Ingresó en la facultad de Periodismo de la Universidad Estatal de Bielorrusia, de la que fue excluido, lo que no le impidió trabajar en varios medios informativos independientes hasta que a fines de 2019 tuvo que abandonar Bielorrusia y pidió asilo político en Polonia, desde donde se trasladó a Vilna.

Hace ocho meses, sus padres, temerosos ser represaliados por las actividades políticas de su hijo, abandonaron también Bielorrusia. "Ha sido una operación que ha sido planeada de manera minuciosa, claramente no en un día y quizás no en una semana (...).

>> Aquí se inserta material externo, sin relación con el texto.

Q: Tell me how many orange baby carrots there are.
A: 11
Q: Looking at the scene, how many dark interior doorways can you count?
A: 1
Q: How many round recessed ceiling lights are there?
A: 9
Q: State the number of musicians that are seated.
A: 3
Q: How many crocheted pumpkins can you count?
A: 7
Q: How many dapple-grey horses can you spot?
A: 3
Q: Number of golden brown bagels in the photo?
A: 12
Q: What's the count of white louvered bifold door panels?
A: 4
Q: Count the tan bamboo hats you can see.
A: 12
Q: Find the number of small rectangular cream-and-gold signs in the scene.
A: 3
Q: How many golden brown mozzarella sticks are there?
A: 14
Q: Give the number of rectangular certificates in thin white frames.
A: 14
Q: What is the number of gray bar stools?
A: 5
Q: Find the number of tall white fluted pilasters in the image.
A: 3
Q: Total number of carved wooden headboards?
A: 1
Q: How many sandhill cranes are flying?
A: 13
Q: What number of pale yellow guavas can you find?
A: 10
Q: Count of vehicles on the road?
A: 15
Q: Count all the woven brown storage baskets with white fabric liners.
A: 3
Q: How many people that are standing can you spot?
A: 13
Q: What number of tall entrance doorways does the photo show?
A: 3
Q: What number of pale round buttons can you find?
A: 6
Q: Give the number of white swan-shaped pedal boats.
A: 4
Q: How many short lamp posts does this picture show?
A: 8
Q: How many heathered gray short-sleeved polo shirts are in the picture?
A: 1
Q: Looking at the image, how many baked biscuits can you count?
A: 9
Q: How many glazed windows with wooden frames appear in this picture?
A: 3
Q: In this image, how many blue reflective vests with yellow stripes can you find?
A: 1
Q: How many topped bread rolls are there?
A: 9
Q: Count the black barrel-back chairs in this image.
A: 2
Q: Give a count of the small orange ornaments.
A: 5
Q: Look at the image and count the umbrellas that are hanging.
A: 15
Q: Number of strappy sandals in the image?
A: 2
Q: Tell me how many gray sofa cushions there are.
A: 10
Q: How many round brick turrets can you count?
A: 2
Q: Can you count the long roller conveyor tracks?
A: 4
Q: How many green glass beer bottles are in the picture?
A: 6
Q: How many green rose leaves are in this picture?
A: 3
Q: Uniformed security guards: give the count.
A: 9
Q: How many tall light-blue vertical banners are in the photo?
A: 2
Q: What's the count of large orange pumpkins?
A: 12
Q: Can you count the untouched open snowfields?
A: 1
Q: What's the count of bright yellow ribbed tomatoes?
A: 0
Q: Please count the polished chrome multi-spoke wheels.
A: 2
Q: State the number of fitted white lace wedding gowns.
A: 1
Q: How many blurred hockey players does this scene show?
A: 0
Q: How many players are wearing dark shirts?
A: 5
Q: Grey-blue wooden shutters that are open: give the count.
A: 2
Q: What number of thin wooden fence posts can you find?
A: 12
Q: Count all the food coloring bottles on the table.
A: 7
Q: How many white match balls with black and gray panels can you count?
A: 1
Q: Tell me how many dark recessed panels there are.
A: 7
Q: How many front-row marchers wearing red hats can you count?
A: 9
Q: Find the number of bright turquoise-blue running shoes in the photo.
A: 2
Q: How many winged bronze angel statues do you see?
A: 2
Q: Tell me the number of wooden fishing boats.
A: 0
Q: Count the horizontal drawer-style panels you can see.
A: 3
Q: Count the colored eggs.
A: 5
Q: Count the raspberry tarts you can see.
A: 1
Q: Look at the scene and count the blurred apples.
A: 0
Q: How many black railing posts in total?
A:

Y seguramente los servicios secretos bielorrusos no trabajaron solos", ha indicado Dmitri Protasenko, el padre del periodista, sobre la detención de su hijo en declaraciones a radio Liberty.

En su opinión, solo así puede explicarse que las autoridades bielorrusas cometieran este "acto de terrorismo", que supone un "escupitajo a la opinión pública internacional".

Investigación y nuevas sanciones

La líder de la oposición en el exilio, Tijanóvskaya, ha llamado este lunes a la comunidad internacional a imponer nuevas sanciones contra Bielorrusia y a abrir una investigación en relación con el desvió de un avión al aeropuerto de Minsk y la detención de un periodista disidente que viajaba a bordo.

"Instamos a la comunidad internacional a responder, a imponer nuevas sanciones, a excluir a Bielorrusia de la Organización de Aviación Civil Internacional y a abrir una investigación para que todos los culpables reciban su castigo", ha afirmado en una breve comparecencia ante la prensa en Vilna, capital de Lituania, donde vive exiliada.

Tijanóvskaya ha llamado asimismo a vetar a Bielorrusia de organizaciones como Interpol, dado que "el régimen utiliza su participación en ellas con fines políticos". También ha señalado que el régimen del presidente de Bielorrusia, Alexandr Lukashenko, ha convertido a ese país "en una Corea del Norte en el centro de Europa".

La opositora ha calificado de "terrorismo de estado" las acciones de su Gobierno y ha advertido de que ahora "cualquier pasajero de un avión civil que sobrevuele Bielorrusia está en peligro".

La dirigente ha explicado que la oposición bielorrusa continuará luchando por que el periodista detenido, Roman Protasevich; su novia, Sofia Sapega, y "todos los presos políticos" salgan en libertad y agregó que la crisis en Bielorrusia sólo puede resolverse "con unas nuevas elecciones presidenciales este año".

Tijanóvskaya ha indicado que hasta el momento se desconoce el paradero de Protasevich y de su novia, estudiante en una universidad lituana, y agregó que el consulado ruso se ha negado a prestar asistencia a Sapega, a pesar de ser ciudadana rusa. También ha denunciado que los pasajeros del avión que finalmente llegaron a destino en Vilna explicaron que al tomar tierra en Minsk, Protasevich comenzó a temblar y a afirmar que ahí le esperaba la pena de muerte.